Globus and Box provide opportunities to move data between CI components and automate manual processes for data transfer. We will look at examples of how each are being used by Berkeley researchers. We'll also discuss possibilities for improvement and extension of these examples. We will also talk about some limitations of the current versions of the Globus and Box SDKs (Software Development Kits).
When: Thursday, Jan 26, 2017 from 12 - 1pm
Where: 200C Warren Hall, 2195 Hearst St (see building access instructions on parent page).
What: Integrating Globus and Box in research workflows
Presenting: Maurice Manning, Research IT
Please (lightly) review prior to the meeting:
For those who would like to look at scripts or Jupyter Notebooks, these resources might be of interest (optional):
Presenting: Maurice Manning, Research IT
Aaron Culich, Research IT
Andy Lyons, UC Division of Ag Resources
Anna Sackmann, Library
Aron Roberts, Research IT
Barbara Gilson, SAIT
Bill Allison, IST-API & Campus CTO
Chris Hoffman, Research IT
Deb Mccaffey, Research IT
Erik Latrope, Network
Jason Christopher, Research IT
Jon Hayes, bConnected
John Lowe, Research IT
Kelly Rowland, Nuclear Engineering & Research IT
Krishna Muriki, LBNL & Research IT
Leon Wong, Security
Michael Chang, EDW
Patrick Schmitz, Research IT
Perry Willett, CDL
Quinn Dombrowski, Research IT
Rick Jaffe, Research IT
Steve Masover, Research IT
Yong Qin, LBNL & Research IT
Next Week: How should NSF support cyberinfrastructure for the next decade?
Maurice: won't go over SDK in detail, but demonstrated use of Globus (globus.org/app/transfer)
Use cases: instruments that collect large data files and need to push them up to Savio to compute over. Many small text files, similar story, moving them to compute or storage.
Globus Python script:
o watch a (local/instrument) folder, on changes to files that match specified file name patterns, use Globus from (local/instrument) folder to an appropriate directory on Savio.
o for AuthN, use a RefreshToken, which permits a transfer job to run for a long period of time (weeks or months, even)
o must pre-authenticate to Savio in Globus web client before running the Python script (token gotten in this process is valid for four days) [Patrick suggests a test in the script that will tell users if they're not logged in]
o could monitor deletions (Globus SDK permits) and reflect those on the transfer-to storage, but script currently does not do this
o need a Globus client ID (obtained from Globus app developer interface)
Multiple steps required to get this started (see above). This, depending on the friction involved, can be offputting:
==> start script in morning, shut down at night -- in person, not remotely -- this in one case is for several instruments in several different buildings, creating some logistical friction to use
==> how to organize data once it's moved up; how are permissions set for access to that data, vis-a-vis which user is logged in to Savio in script context
Rick raises use case for sensor data collection that generates ~1000 files/day collected on a campus-local computer, and researchers want to make a 'protection' copy in the cloud.
Patrick asks about command line vs.

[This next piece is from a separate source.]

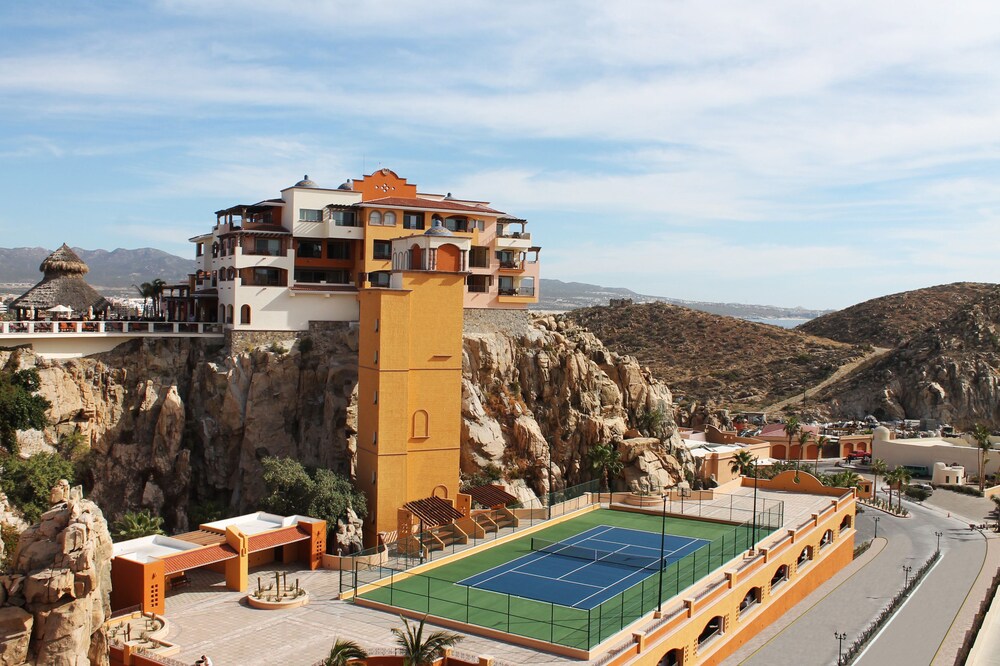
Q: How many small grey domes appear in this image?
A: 4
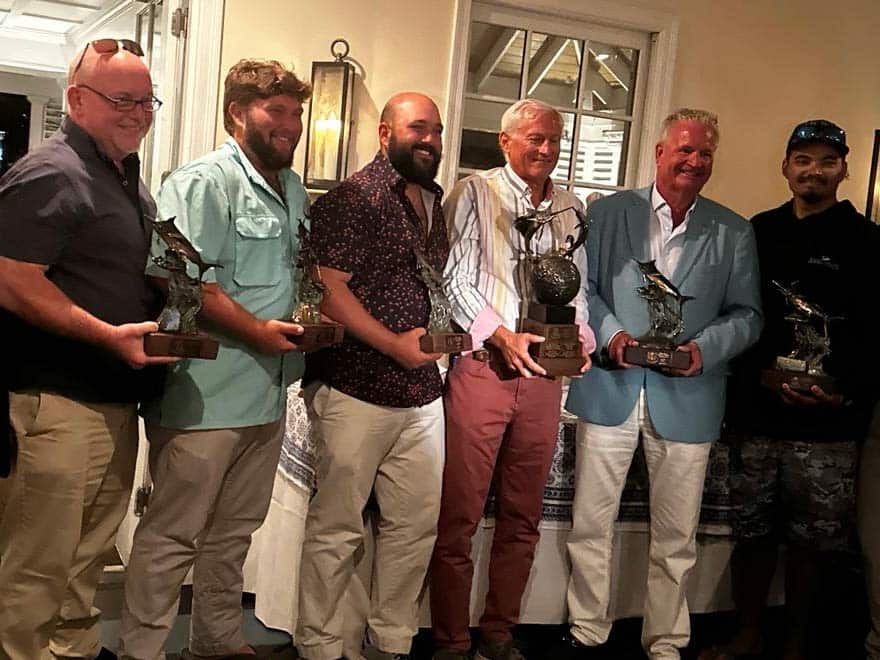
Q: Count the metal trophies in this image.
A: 6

GUI -- are there users who don't want to see a command line, can Globus work in a GUI interface? Maurice suggests that he could run the Globus SDK from an IPython notebook, but has not done that yet.
Yong asks how script detects partially-written files where the write from instrument takes a while. [Maurice doesn't recall the way the folder-watching module, watchdog handles that, but it does. There's a use case re: appending to a file that hasn't been resolved yet.]

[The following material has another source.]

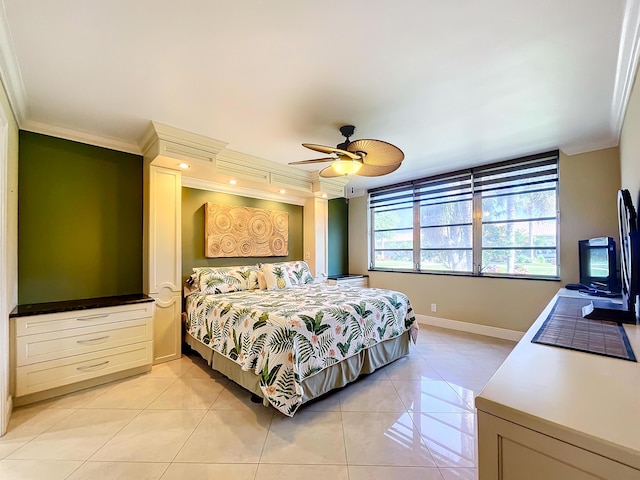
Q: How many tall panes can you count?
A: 3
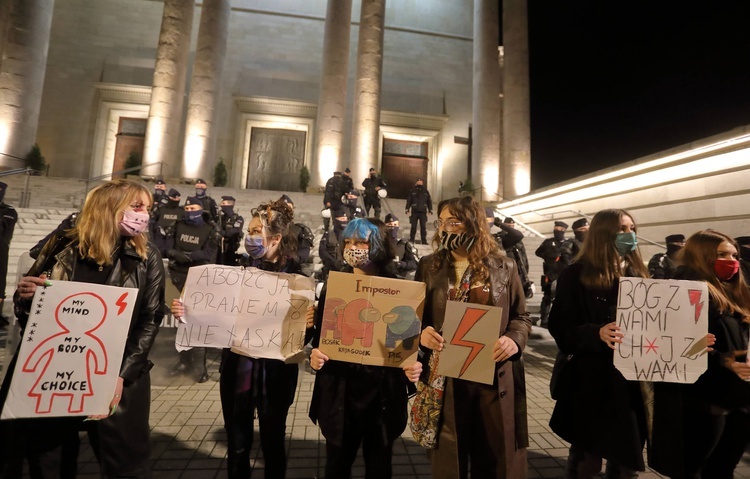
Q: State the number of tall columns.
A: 7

Box Python SDK in IPython Notebook
o need to run a script on Savio to generate and store a RefreshToken for Box in an appropriate Savio directory; this is then referenced/read by the IPython notebook script
o need a Box client ID (obtained from Box app developer interface)
o for software that is complex to set up (e.g., Tesseract, OCR software -- Adam Anderson use case), setup in a Singularity container makes the setup 'ceremony' easily portable/reusable
Box to Savio, run computation on Savio, obtain results -- all from within IPython notebook. But here there's lots of setup stages that make the top of the notebook look complex and, to some, intimidating.
IPython Notebook contains some utilities, e.g., for
==> getting IDs from Box that correspond to folders and files (must specify that ID, rather than file/folder name, to identify an object to Box for transfer)
==> converting PDF to a series of PNG files (Tesseract wants to operate on -- OCR scan -- images)
==> assembling OCR'd images (one text file per page) into properly ordered single files that correspond to the input PDFs
Discussion on the "Pythonness" and stability -- are there parts of these disparate implementations that are common and reusable across research use case? And are the people who are using these capable of following (or even modifying?) the Python code -- as opposed to employing a programmer or Python-wise reseracher?
Yong points out the Jupyter widgets might be used as wrappers for some of these code modules.
Erik: Use DTN to do the transfer if better transfer performance desired for Box transfers.